Report the actions of the committee, within your board policy, to all members of the board of directors. Ensure there is a proper communications plan in place if any inquiries are submitted by outside parties, including the press. Review and approve the IRS Form 990 prior to its submission.
6. Select and retain outside advisors.
This includes the compensation consultant and any independent legal advisors who will support the committee.
Human resources management.
1. Define the scope.
Identify which executive positions will be included under the purview of the committee. At aminimum, these should include all “disqualified persons.”
2. Work with the CEO.
Directly manage all aspects of the employment relationship between the CEO and the board. Support the CEO and work jointly to achieve the organization’s strategic goals. Serve as a key advisor to the CEO. Establish the compensation program for the CEO, including setting strategic and tactical goals to support the mission and vision of the organization. Establish and monitor performance metrics, and ensure the appropriate reward for the services received.
3. Cultivate executives.
Come to an agreement with the CEO on his or her role and that of the committee in the development and execution of the executive human resources program. Have the CEO conduct, at least annually, a review of each executive and his or her future roles, related development needs, and succession plan to collectively ensure leadership continuity.
4. Monitor overall performance.
At least quarterly, assess organizational performance to identify deviations from the plan. Understand and support the CEO in developing plans to address course direction, as required. Track performance on a longitudinal basis to ensure understanding of the longterm trend. Focus on the use of relative peer measures that align your organization’s performance with that of similarly situated organizations.
5. Prepare for succession.
Establish and monitor the CEO and executive succession plan, addressing planned and unplanned changes. Ensure that the plan has depth, specifying several possible short- or long-term successors. Have a plan in place to conduct CEO recruitment, and be prepared to support the CEO when recruiting top executive talent.

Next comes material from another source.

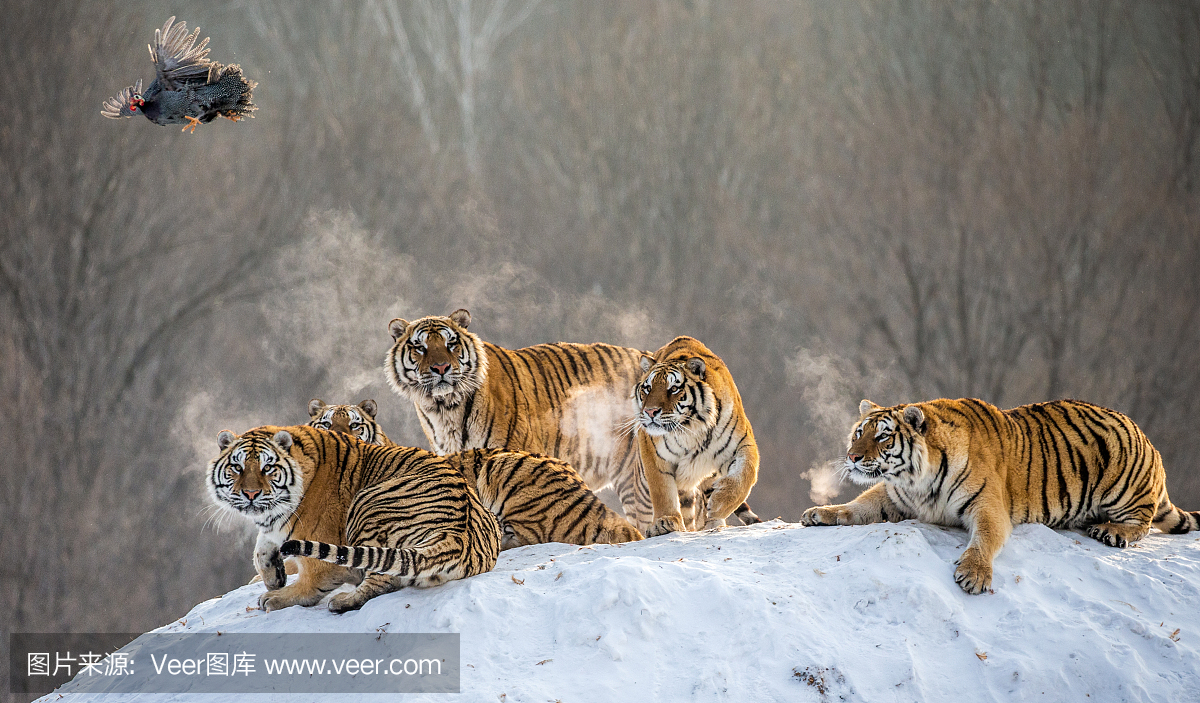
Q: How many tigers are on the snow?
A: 5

Specify the processes that need to be followed, including the selection of an executive search consultant, the scope of the search (internal or external), the process, when and how candidates will be vetted, how compensation parameters will be set and negotiated, and which director(s) will take the lead in finalizing the recruitment.
6. Report plan status regularly.
Inform the full board of the HR committee’s plans.

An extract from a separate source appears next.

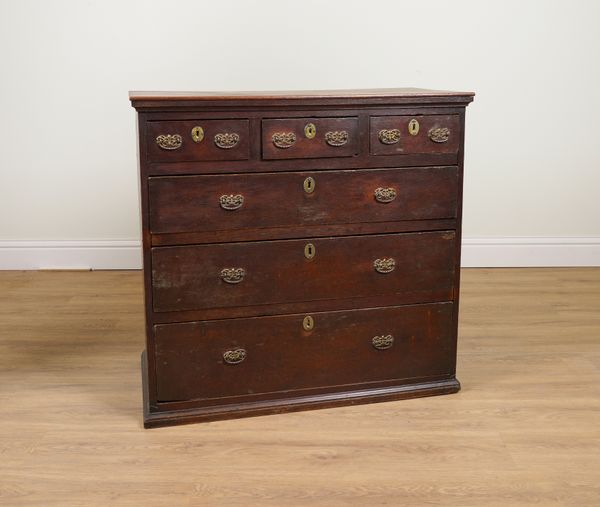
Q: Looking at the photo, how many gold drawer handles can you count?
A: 12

This information should be communicated periodically, at least on an annual basis.
Maximizing the contribution of independent directors takes planning and discipline, particularly in the healthcare field. This is best achieved by recognizing that the committee will need to meet at least quarterly (or some years more often, depending on the issue), and then setting up a well-defined calendar of events. For example, one year’s schedule might roughly look like the figure below.

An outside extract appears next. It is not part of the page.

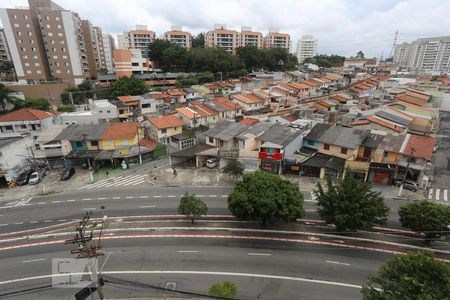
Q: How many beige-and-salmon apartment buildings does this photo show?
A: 5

Another key task is to support the members in their work by compiling detailed meeting agendas and comprehensive information packets. For example, in our client engagements, committee packets aretypically sent out one week in advance (either paper or electronic, depending on the committee member’s preference). This way, each member can anticipate when the information will come in and be able to read and digest the data with a minimum amount of pressure. To make this happen, the executives involved—and we as consultants— must work to ensure that the packets are reviewed, approved by the committee chair, and distributed.
Making the pieces come together for a committee to operate smoothly takes fortitude. The governing board exists to set direction and establish policy, while it is the role of the CEO and the executive team to manage policy. All too often we see the CEO focused on managing their board rather than drawing upon the board’s expertise and insight. Building a workable management process is key, and it requires the board and committee chairs to set the conditions under which they will govern. A reasoned and appropriate governance approach requires care and planning, as we work to enfranchise the compensation committee in meeting their governance obligations.